- British quad poster
- Directed by: Alfred Shaughnessy
- Written by: Kenneth R. Hayles (as Kenneth Hayles); Robert Dunbar (additional scenes and dialogue); Alfred Shaughnessy (additional scenes and dialogue);
- Based on: original story by Kenneth R. Hayles (as Kenneth Hayles)
- Produced by: Robert Dunbar
- Starring: Patrick Holt; Honor Blackman; Valentine Dyall;
- Cinematography: Peter Hennessy
- Edited by: Robert Jordan Hill (as Robert Hill)
- Production company: Act Films Ltd
- Distributed by: J. Arthur Rank (UK)
- Release date: February 1957 (UK);
- Running time: 64 minutes
- Country: United Kingdom
- Language: English

= Suspended Alibi =

1957 British film by Alfred Shaughnessy

Suspended Alibi (U.S. title: Suspected Alibi) is a 1957 black and white British 'B' crime film directed by Alfred Shaughnessy and starring Patrick Holt, Honor Blackman and Lloyd Lamble. The film was produced by Robert Dunbar for Act Films Ltd.

==Plot==
Paul Pearson is a married reporter who has been conducting a clandestine affair with another reporter, Diana. He tells his wife Lynn he is going to spend the evening playing cards with a friend, Bill Forrest, but he is going to see Diana to try to end their relationship, and asks Bill to provide him with an alibi should Lynn call. After Paul leaves Bill to go off to Diana, Bill argues with a neighbour, Waller, who stabs him during a scuffle. Bill later dies in hospital. When the police investigate, Diana, angry with Paul, denies that she has seen him recently. She is murdered, pushed out of her high window by the desperate Waller, but it looks as if she has jumped or fallen. Paul comes clean to the police in front of Lynn, but they don't believe him, and he is arrested for the crime, condemned by his own alibi, and sentenced to hang. Fortunately, his story is believed by Sandy Thorpe, a diligent crime reporter, who along with Lynn helps to fight Pearson's case.

==Cast==
- Patrick Holt as Paul Pearson
- Honor Blackman as Lynn Pearson
- Valentine Dyall as Inspector Kayes
- Naomi Chance as Diana
- Lloyd Lamble as Waller
- Andrew Keir as Sandy Thorpe
- Frederick Piper as Mr. Beamster
- Viola Lyel as Mrs. Beamster
- Bryan Coleman as Bill Forrest
- Wally Patch as Porter
- Madoline Thomas as Granny
- Edgar Wreford as Prison Chaplain
- Brown Derby as Sergeant Roberts

==Critical reception==
The Monthly Film Bulletin wrote: "Coincidence is stretched almost to breaking point in this conventional murder story, although the film is partially redeemed by some serviceable characterisation and efficient acting."

Kine Weekly wrote: "It crowds thrills, punctuated by a popular heart interest, into its convenient running time, yet ends on a happy note. Patrick Holt takes it on the chin gallantly as Paul, Honor Blackman and Naomi Chance score in contrast as Lynn and Diana, Lloyd Lamble is a nasty bit of work as Waller and Valentine Dyall impresses as a police inspector. Moreover, its backgrounds are constantly changing and dialogue is reduced to a minimum."

Britmovie called the film an "efficient thriller...undemanding yet fanciful b-movie crime drama crisply directed by Alfred Shaughnessy";

TV Guide noted "an okay crime drama that passes the time pleasantly."

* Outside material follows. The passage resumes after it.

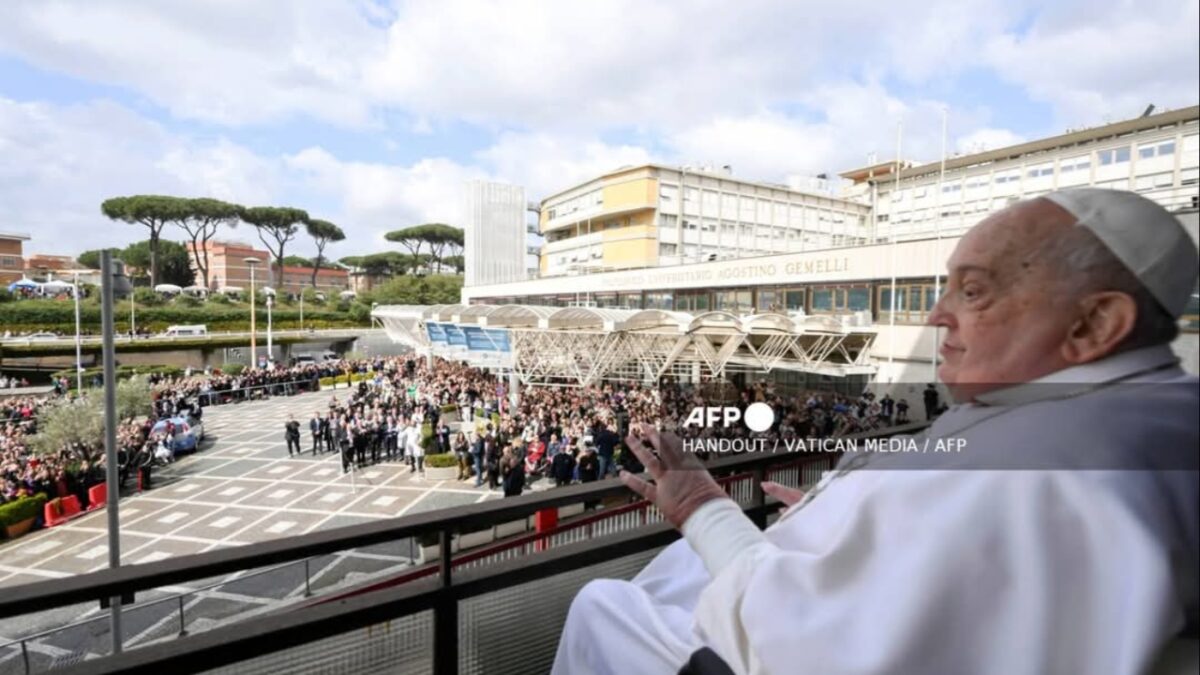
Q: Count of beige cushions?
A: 0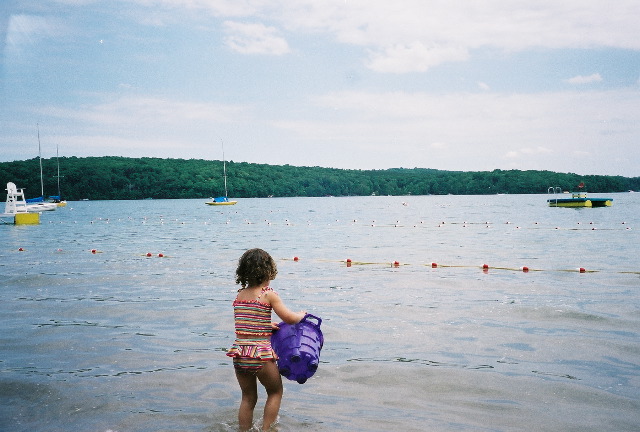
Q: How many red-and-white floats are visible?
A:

Film historians Steve Chibnall and Brian McFarlane praise it as "much faster, more frantically and densely plotted than most 'B' movies. The familiar race-against-the-clock to save the condemned man produces some well-sustained tension, and, if the ending is never in serious doubt, Shaughnessy's brisk storytelling and Robert Hill's editing sustain interest in the crowded narrative."